### Evaluate Model using the fmeval library

**Environment**

- Base Python 3.0 kernel
- Studio Notebook instance type: ml.m5.xlarge

### Setup

In [None]:
import sagemaker

from sagemaker.jumpstart.model import JumpStartModel

# These are needed, even if you use an existing endpoint, by a cell later in this notebook.
model_id, model_version = "meta-textgeneration-llama-2-7b-f", "*"

### Connect to Finetuned Endpoint

Get the endpoint name of instruction model that you have deployed in this journey



In [None]:
ift_endpoint_name = "IFT_ENDPOINT"

In [None]:
import boto3
client = boto3.client('sagemaker')

# Get the inference component name.
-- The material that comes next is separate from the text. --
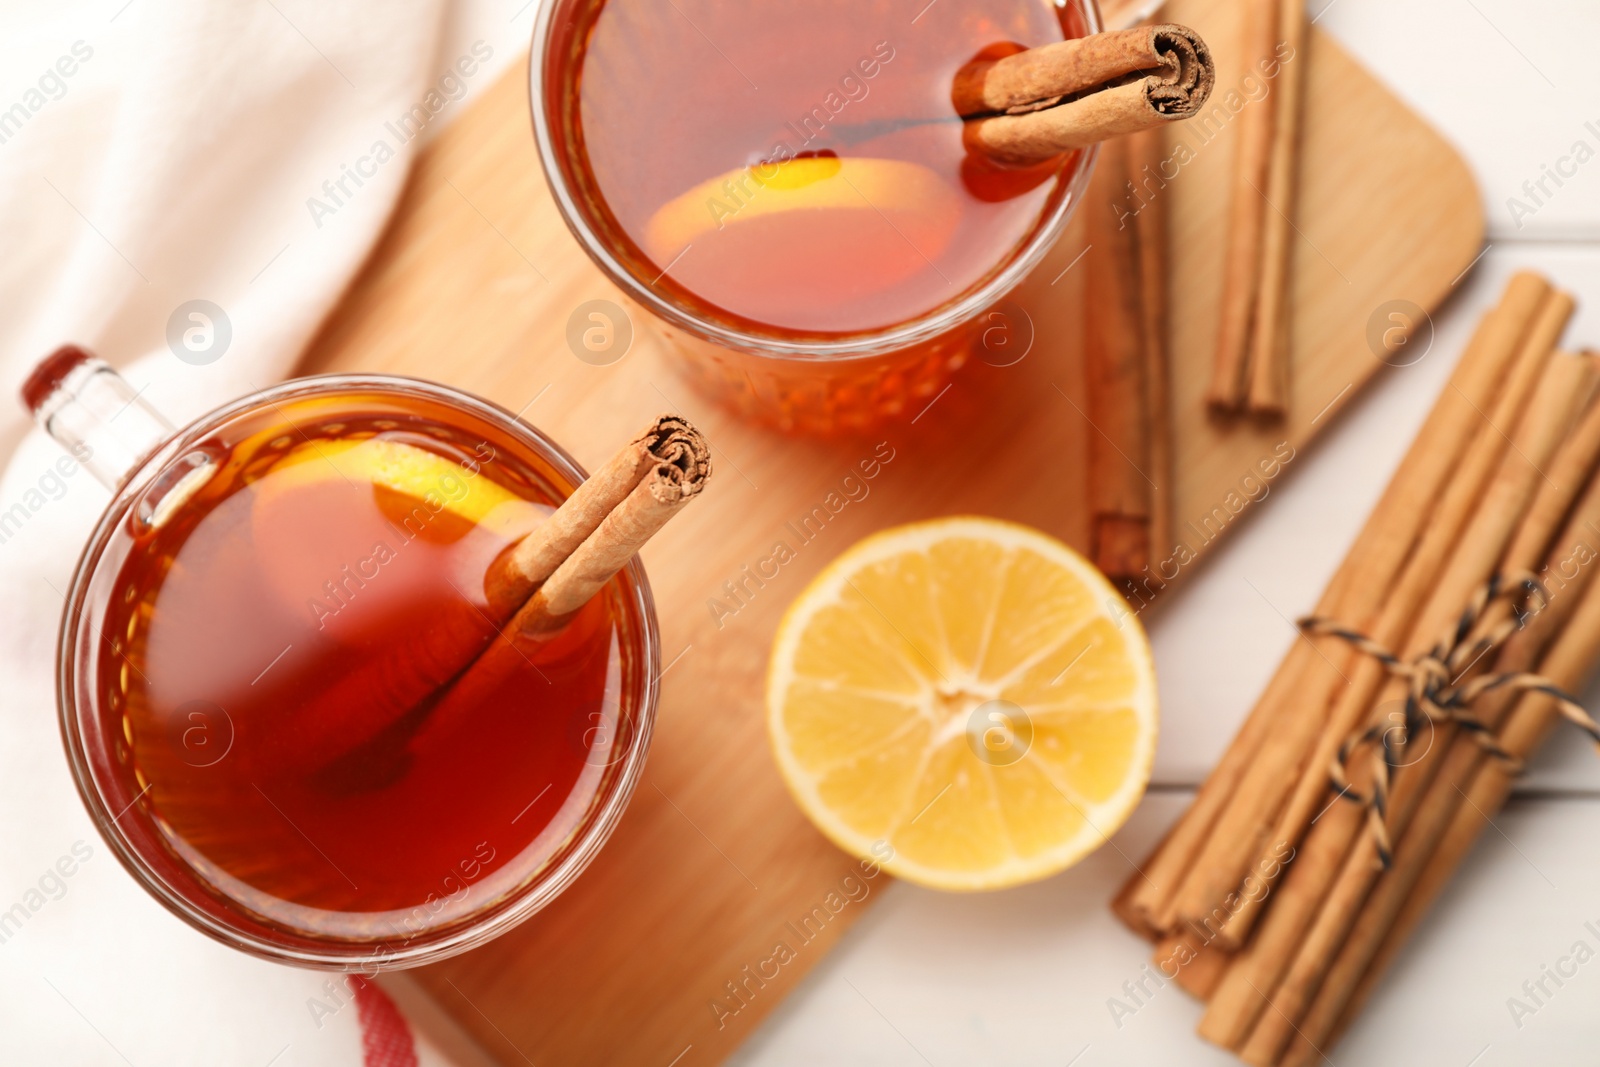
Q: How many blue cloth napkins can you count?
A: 0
There is only one in this example.

response = client.list_inference_components(
    SortBy='CreationTime',
    SortOrder='Descending',
    StatusEquals='InService',
    EndpointNameEquals=ift_endpoint_name
)
print(response['InferenceComponents'][0]['InferenceComponentName'])
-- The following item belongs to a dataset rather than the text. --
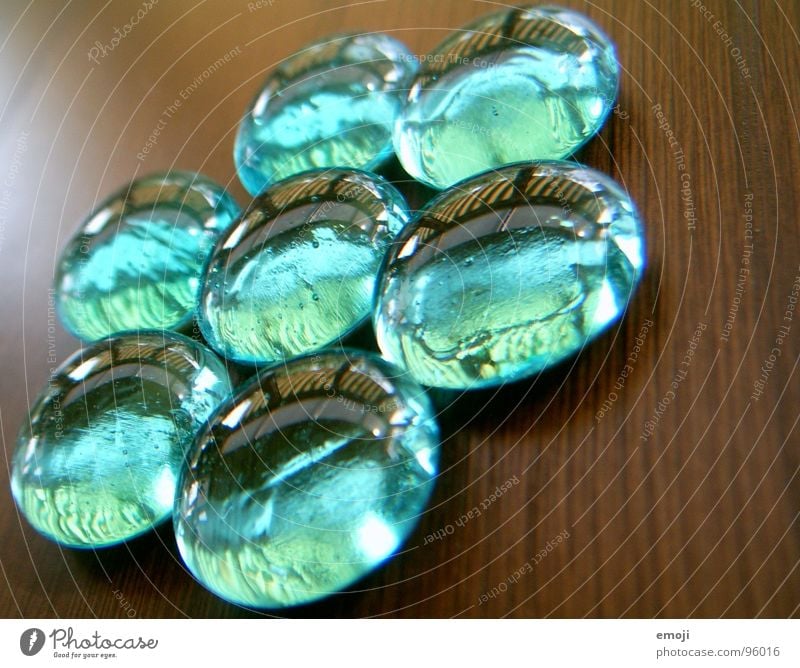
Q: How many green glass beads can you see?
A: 7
inference_conponent_name = response['InferenceComponents'][0]['InferenceComponentName']

### FMEval Setup

In [None]:
from fmeval.data_loaders.data_config import DataConfig
from fmeval.constants import MIME_TYPE_JSONLINES
from fmeval.model_runners.sm_jumpstart_model_runner import JumpStartModelRunner
from fmeval.eval_algorithms.factual_knowledge import FactualKnowledge, FactualKnowledgeConfig

### Evaluate the model using a dataset

## Data Config Setup

Below, we create a DataConfig for the local dataset file, trex_sample.jsonl.

- `dataset_name` is just an identifier for your own reference
- `dataset_uri` is either a local path to a file or an S3 URI
- `dataset_mime_type` is the MIME type of the dataset. Currently, JSON and JSON Lines are supported.
- `model_input_location` and `target_output_location` are JMESPath queries used to find the model inputs and target outputs within the dataset. category_location similarly is used to find information about the category that the sample belongs to. The values that you specify here depend on the structure of the dataset itself. Take a look at trex_sample.jsonl to see where "question", "answers", and "knowledge_category" show up.

In [None]:
dataset_uri="s3://sagemaker-<region>-<account_id>/datasets/sciq/evaluation/automatic/dataset_evaluation.jsonl"

In [None]:
config = DataConfig(
    dataset_name="evaluation_dataset_small",
    dataset_uri= dataset_uri,
    dataset_mime_type = MIME_TYPE_JSONLINES,
    model_input_location = "model_input",
    target_output_location = "target_output"
)

### Model Runner setup

In [None]:
js_model_runner = JumpStartModelRunner(
    endpoint_name=ift_endpoint_name,
    model_id=model_id,
    model_version=model_version,
    output='[0].generated_text',
    content_template='{"inputs": $prompt, "parameters": { "top_p": 0.9, "temperature": 0.8, "max_new_tokens": 200}}',
    component_name=inference_conponent_name
)

### Run instruction finetuned evaluation

In [None]:
eval_algo = FactualKnowledge(FactualKnowledgeConfig("<OR>"))
ift_eval_output = eval_algo.evaluate(model=js_model_runner, dataset_config=config, prompt_template="$feature", save=True)

### Parse Evaluation Results

In [None]:
# Pretty-print the evaluation output (notice the score).
import json
print(json.dumps(ift_eval_output, default=vars, indent=4))

### Domain finetuned evaluation

In [None]:
dft_endpoint_name = "DFT_ENDPOINT"

In [None]:
js_model_runner = JumpStartModelRunner(
    endpoint_name=dft_endpoint_name,
    model_id=model_id,
    model_version=model_version,
    output='[0].generated_text',
    content_template='{"inputs": $prompt, "parameters": { "top_p": 0.9, "temperature": 0.8, "max_new_tokens": 200}}',
    component_name=inference_conponent_name
)

In [None]:
eval_algo = FactualKnowledge(FactualKnowledgeConfig("<OR>"))
dft_eval_output = eval_algo.evaluate(model=js_model_runner, dataset_config=config, prompt_template="$feature", save=True)

### You now have the evaluation results for domain and instruction fine-tuning. These results can be compared to Journey 3's base model evaluation.